The DCMS [Department of Culture Media and Sport] has responsibility within Government for National Lottery policy, and sets the policy and financial framework within which the distributing bodies operate, but does not award lottery grants. The Minister for the Arts, Estelle Morris, has day to day responsibility for the National Lottery.

Update:
Via Blognor Regis I also found this piece from the Times.
HUNDREDS of children in a rural English town have been deemed too white, too ablebodied and too middle-class for a grant for a new Scout and Guide headquarters by the organisers of the National Lottery’s Community Fund

The Big Lottery Fund (the successor body to the Community Fund which has been behind some of these decisions) has a discussion board here. There is already a post up about their appalling decision making. (Be polite!)

Worrying

Pakistani man arrested at Heathrow on explosives charges

Could it be a March Election?

Political Betting speculates that Labour might be kidding on that there is to be a May election. (Remember Cherie's accidental slip where she gave away the date?). The thinking is that it might actually be March.

BBC fallout from the Eason Jordan affair

I blogged here about claims made by the BBC journalist Kate Adie that seemed to be behind the claims of CNN's Eason Jordan that the US military were targeting journalists in Iraq.

Go now to Blithering Bunny for a good summary of another possible source for the story, namely the BBC's Nik Gowing. The Gowing story seems much more credible, as the paths of Gowing and Jordan seem to have been linked closely over the last few years.

Friday, February 11, 2005

Dullest suicide note in history?

Stephen Hawking once related how his publisher had told him that every equation in one of his books would halve his readership. I do hope this turns out to be untrue, because if it is this could kill the Technorati profile of this blog stone dead.

Her masters voice (again)

I blogged here on a member of the German media using the expression "her master's voice" in referring to Condi Rice's relationship to George W Bush. This struck me and a large number of commenters at Medienkritik as at best insensitive and at worst outright racist.

Now (via Normblog) it seems that Simon Tisdall at the Guardian is doing the same thing.

But while Ms Rice addressed America's image problem, it remains unclear how far she can or will go in changing real-time US behaviour. International superstar or not, her political position at home is intrinsically weak. Her Washington power base rests solely on her personal relationship and access to Mr Bush.
So far, she has not dared defy her master's voice.

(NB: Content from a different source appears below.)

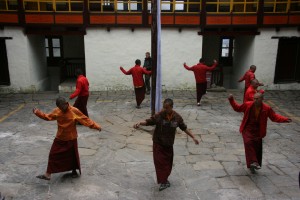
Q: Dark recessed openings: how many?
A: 4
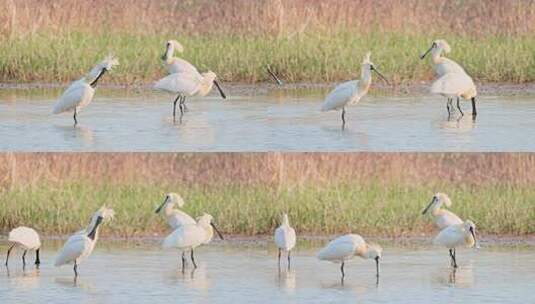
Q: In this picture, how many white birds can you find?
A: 14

Now I try (really, I do) not to leap to conclusions, but surely the nuanced fellows at the Guardian would be sensitive enough not to let this slip through by accident.

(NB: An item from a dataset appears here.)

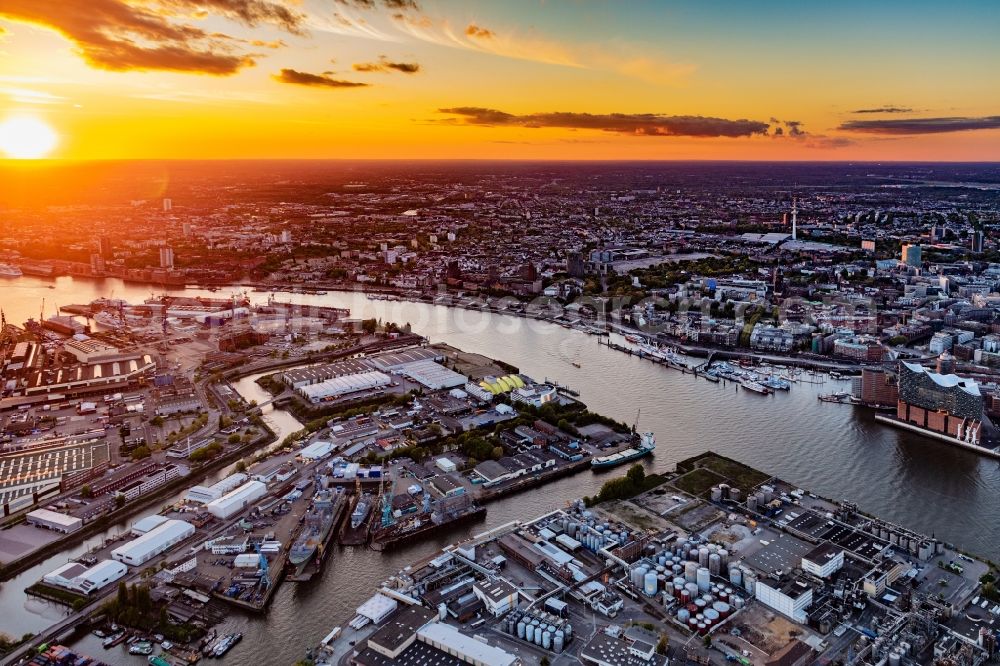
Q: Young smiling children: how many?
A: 0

Thursday, February 10, 2005

Charles & Camilla

Fine, yeah, very exciting.

Can anyone out there enlighten me though. Why am I so uncomfortable with there being a Royal Wedding just a month before the election? Does TB have any input into the timing of the event?

Update:
Journalists at the Prime Minister's morning briefing seem to have pressed unusually hard on the subject of the Royal Wedding. There seems to be an unwritten suggestion that Alastair Campbell has been up to no good again. Not the same rat as I am smelling, I think, but interesting nevertheless.

Update:
Polling Report points out that amongst other options the government could hold the election before the wedding.

BBC on blogs

Here's an amusing snippet from a couple of years ago. It's from a site called journalism.co.uk which quotes the head of the BBC news online on the subject of blogs:
"It's like all stuff on the web," Mike Smartt, editor of BBC News Online, told dotJournalism. "Dissemination of information is great, but how much of it is trustworthy? They are an interesting phenomenon, but I don't think they will be as talked about in a year's time.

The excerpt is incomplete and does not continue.